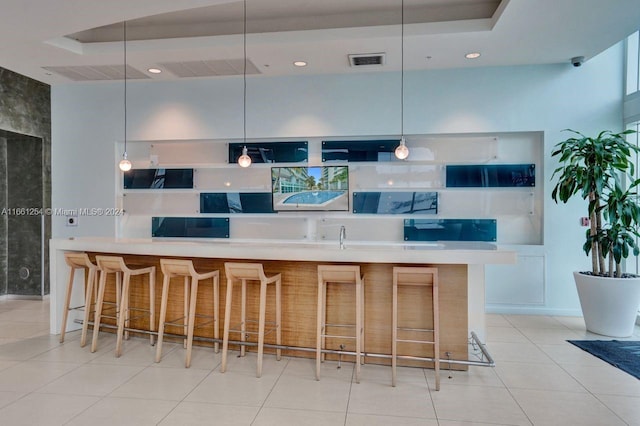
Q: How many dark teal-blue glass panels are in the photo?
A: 8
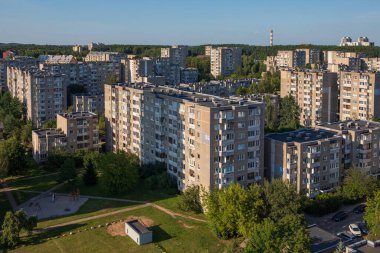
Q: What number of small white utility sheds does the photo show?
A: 1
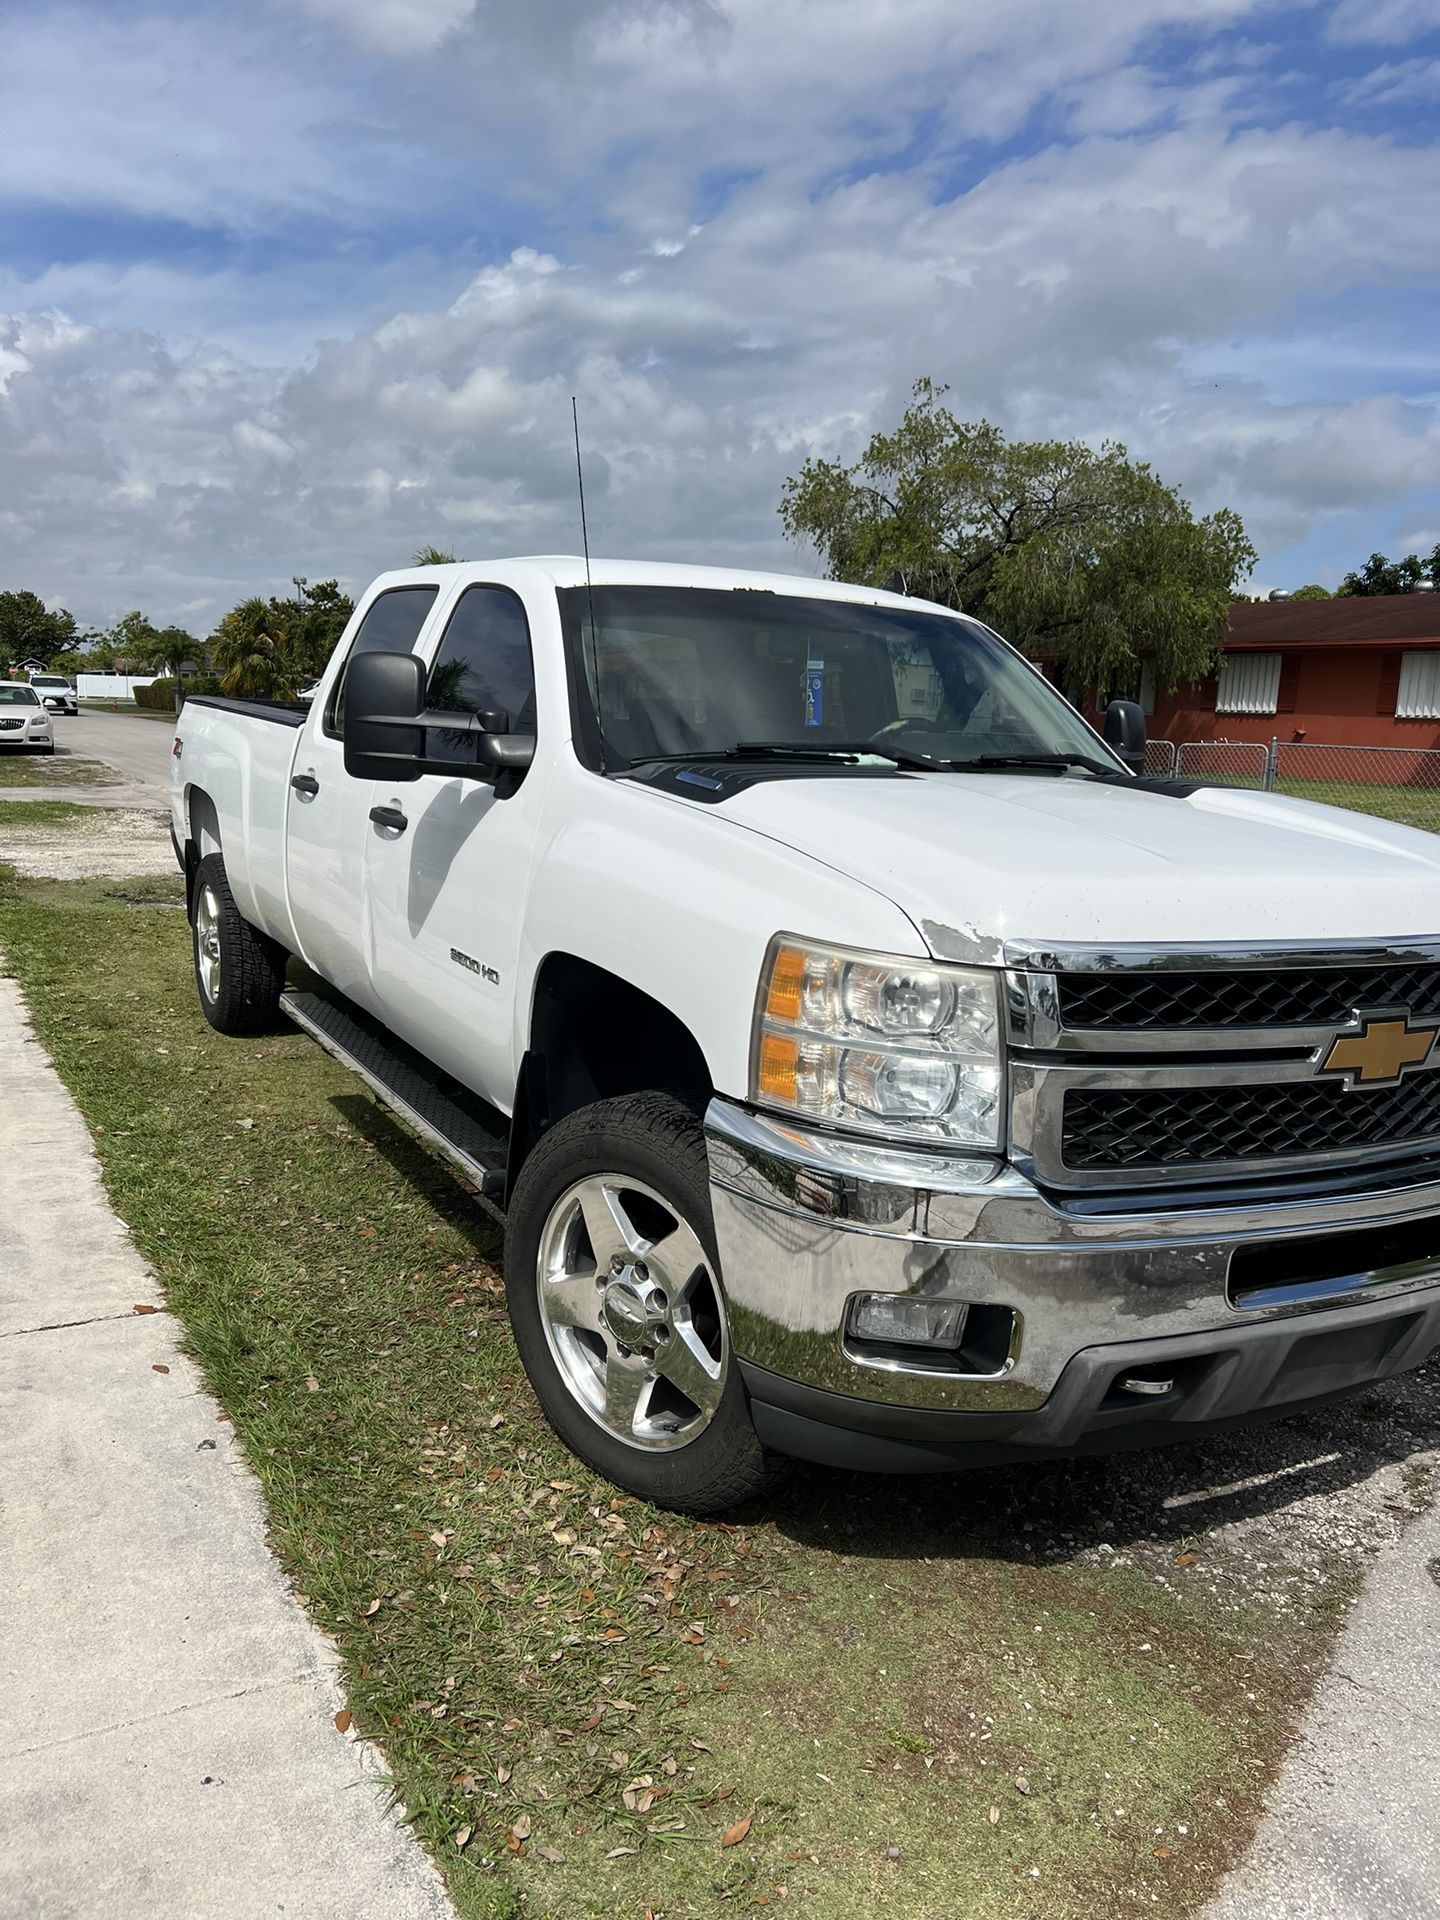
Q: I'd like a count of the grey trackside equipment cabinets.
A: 0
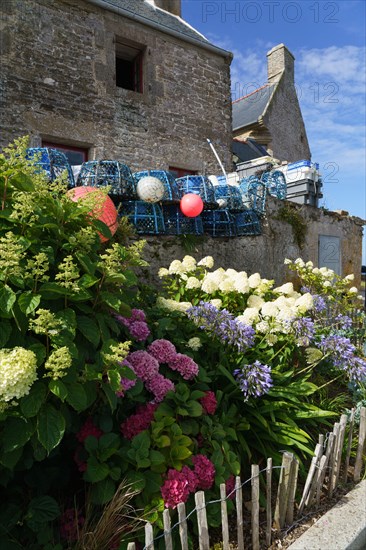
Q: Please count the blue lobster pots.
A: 11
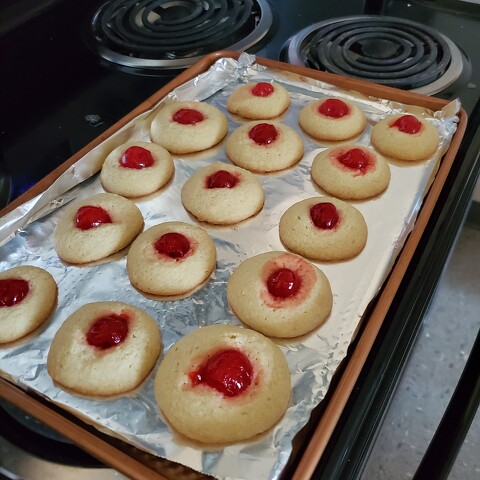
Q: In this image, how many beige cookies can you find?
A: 15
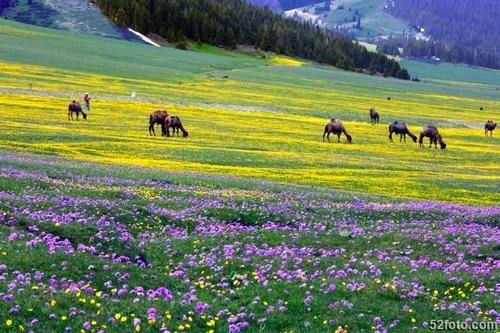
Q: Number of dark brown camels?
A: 8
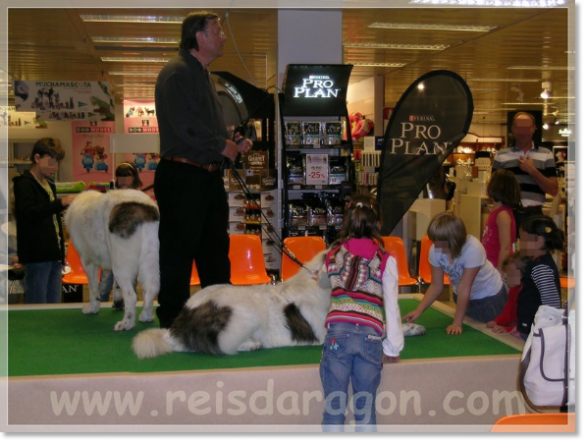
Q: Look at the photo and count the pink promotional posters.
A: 2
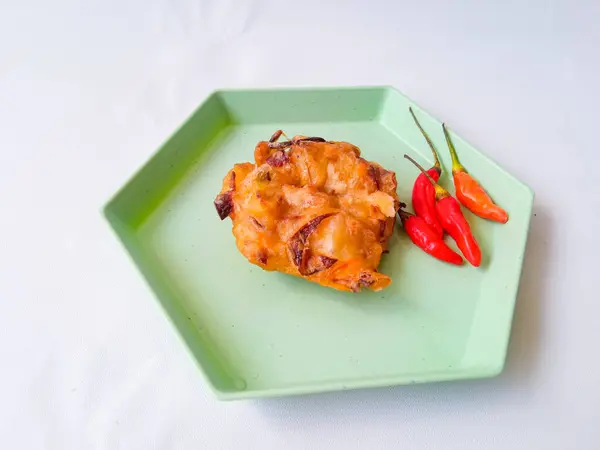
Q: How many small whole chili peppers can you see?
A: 4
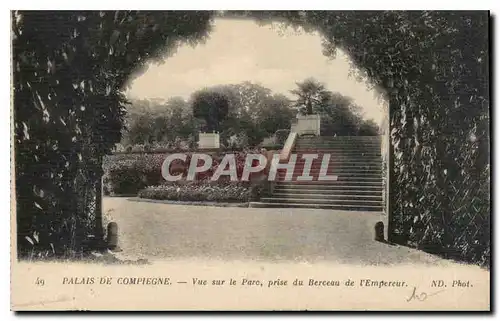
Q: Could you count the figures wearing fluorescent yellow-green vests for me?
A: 0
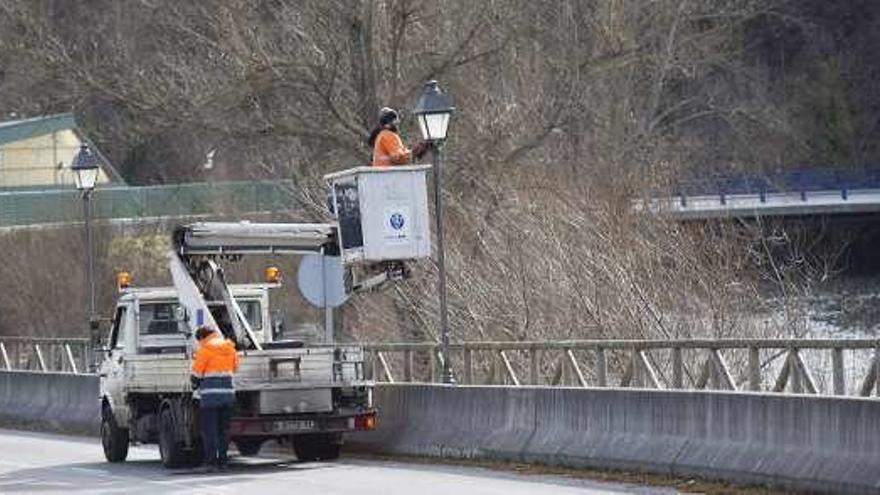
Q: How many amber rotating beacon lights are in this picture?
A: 2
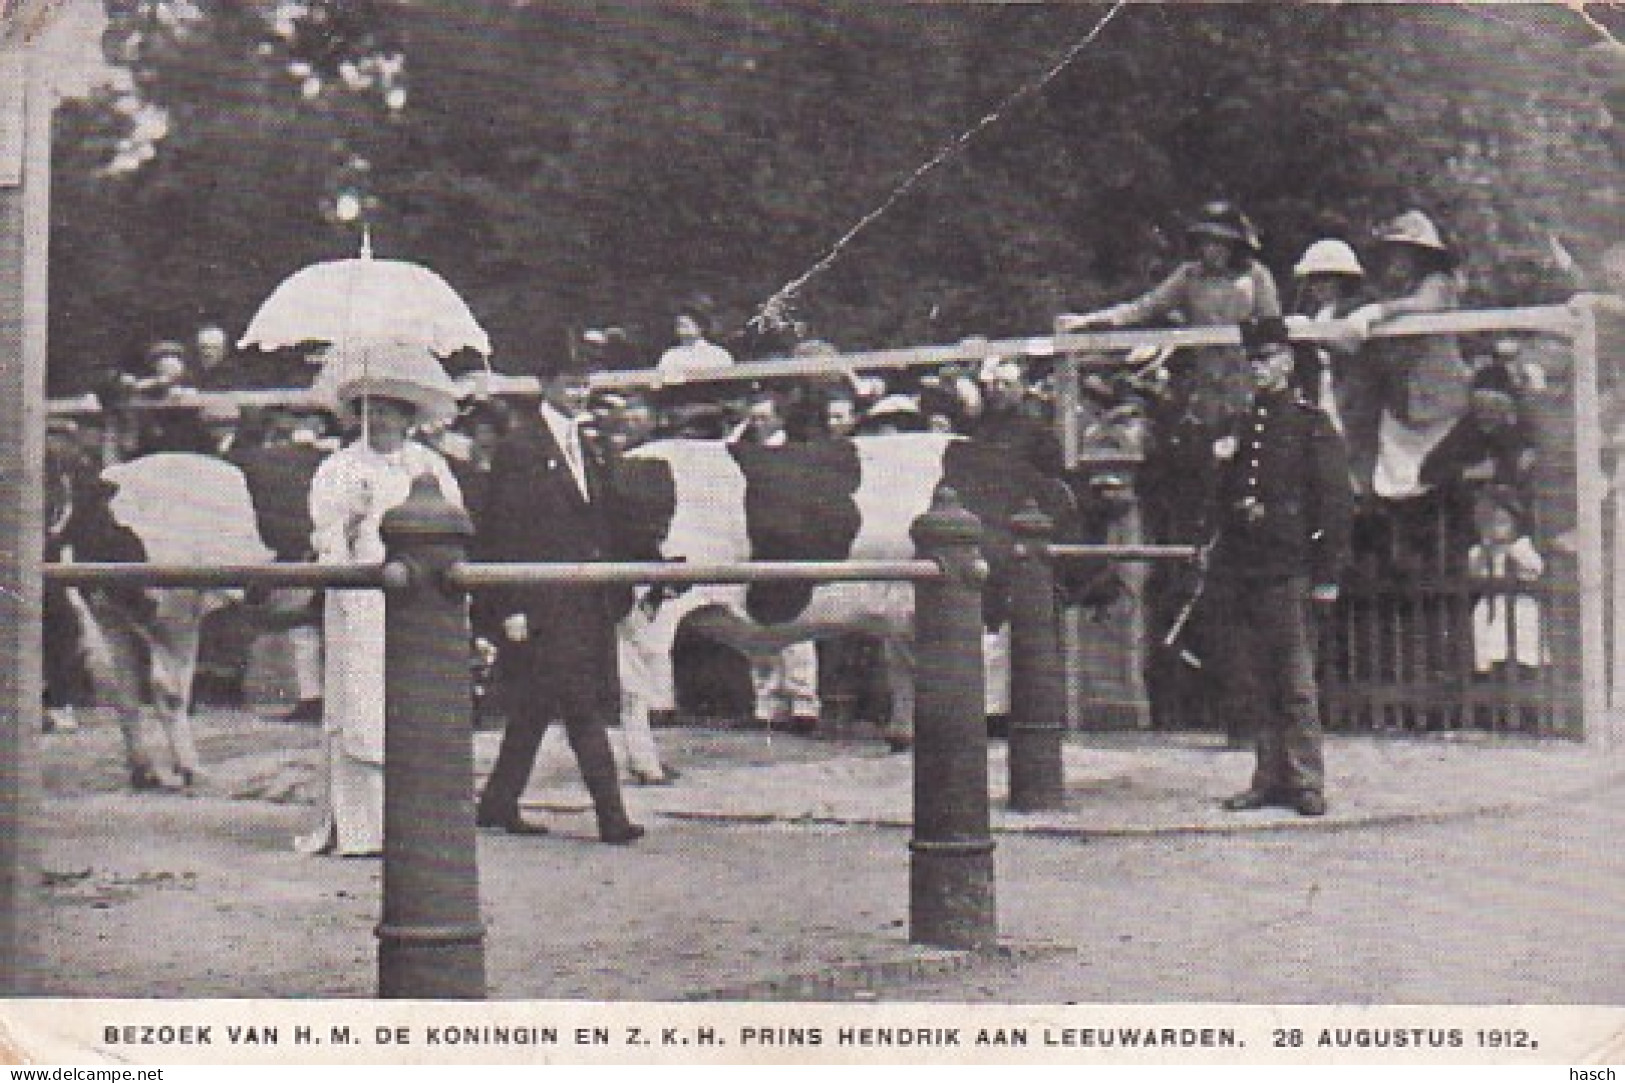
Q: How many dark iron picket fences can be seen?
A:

# # #

▶ **Work instructions**
Every line above with the word "blue" is to be copied out.

▶ **Answer for the task**
Q: How many dark teal-blue glass panels are in the photo?
Q: Please count the blue lobster pots.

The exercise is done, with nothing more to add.